═══ Given data

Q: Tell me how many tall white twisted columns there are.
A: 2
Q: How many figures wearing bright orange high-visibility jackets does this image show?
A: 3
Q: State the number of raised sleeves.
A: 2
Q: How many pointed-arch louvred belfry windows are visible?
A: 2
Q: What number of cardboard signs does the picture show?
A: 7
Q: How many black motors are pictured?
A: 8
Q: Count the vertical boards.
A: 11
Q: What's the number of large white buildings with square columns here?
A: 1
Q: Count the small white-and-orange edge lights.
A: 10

══════
═══ Given data

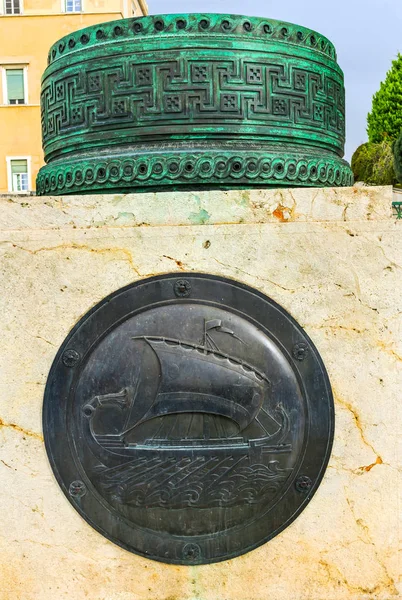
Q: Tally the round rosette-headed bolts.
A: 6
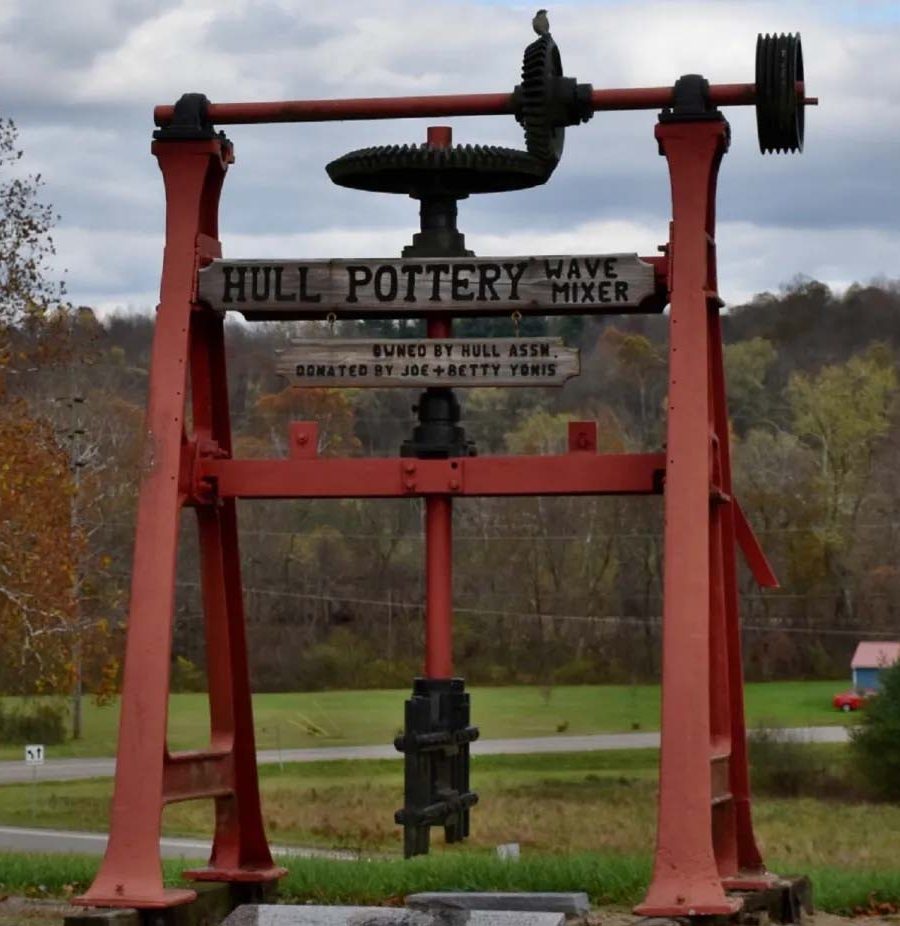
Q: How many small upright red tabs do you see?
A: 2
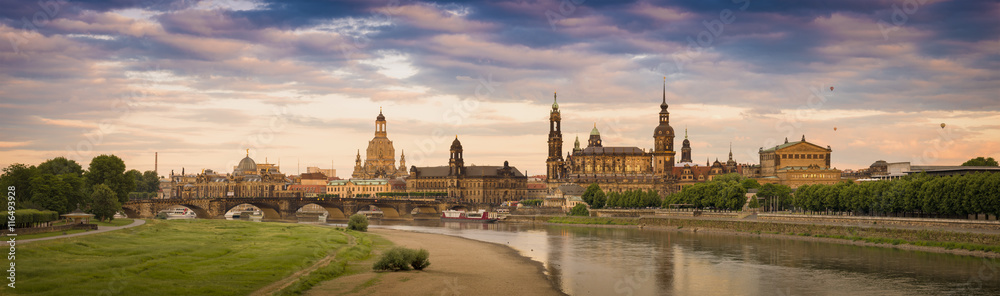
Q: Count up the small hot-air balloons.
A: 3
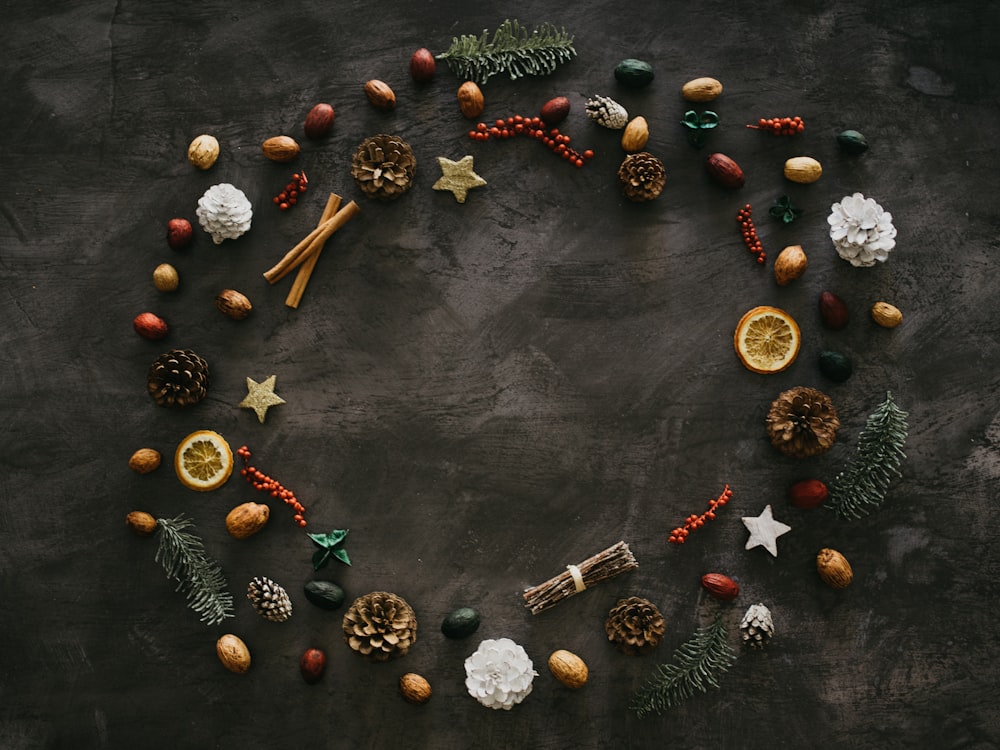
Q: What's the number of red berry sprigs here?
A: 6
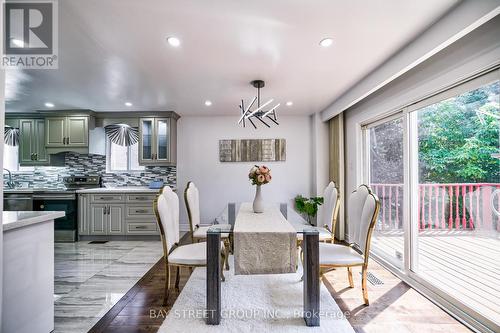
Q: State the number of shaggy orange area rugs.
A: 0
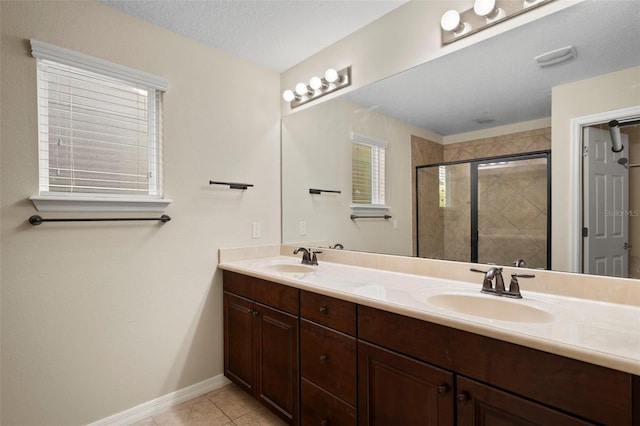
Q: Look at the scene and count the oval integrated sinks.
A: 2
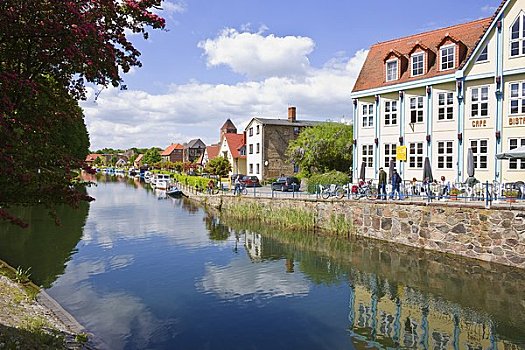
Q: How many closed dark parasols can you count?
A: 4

══════
═══ Given data

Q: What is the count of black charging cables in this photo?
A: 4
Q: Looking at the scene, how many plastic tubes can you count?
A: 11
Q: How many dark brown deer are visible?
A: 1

══════

Directions for this task:
When a line above includes the word "show", please list that line.

Result of the exercise:
Q: How many figures wearing bright orange high-visibility jackets does this image show?
Q: What number of cardboard signs does the picture show?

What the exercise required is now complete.